**Exercise aim**
Please report every line of the listing below that has the word "What" in it.

**Records**
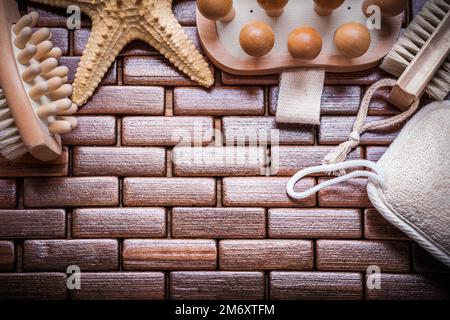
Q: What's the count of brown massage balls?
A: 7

--

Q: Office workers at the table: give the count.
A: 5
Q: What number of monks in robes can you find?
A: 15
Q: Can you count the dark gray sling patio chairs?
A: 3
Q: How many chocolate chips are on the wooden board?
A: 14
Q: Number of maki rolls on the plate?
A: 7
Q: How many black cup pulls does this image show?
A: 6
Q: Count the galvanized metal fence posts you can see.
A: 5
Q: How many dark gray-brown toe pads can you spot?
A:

**Output for this exercise**
Q: What's the count of brown massage balls?
Q: What number of monks in robes can you find?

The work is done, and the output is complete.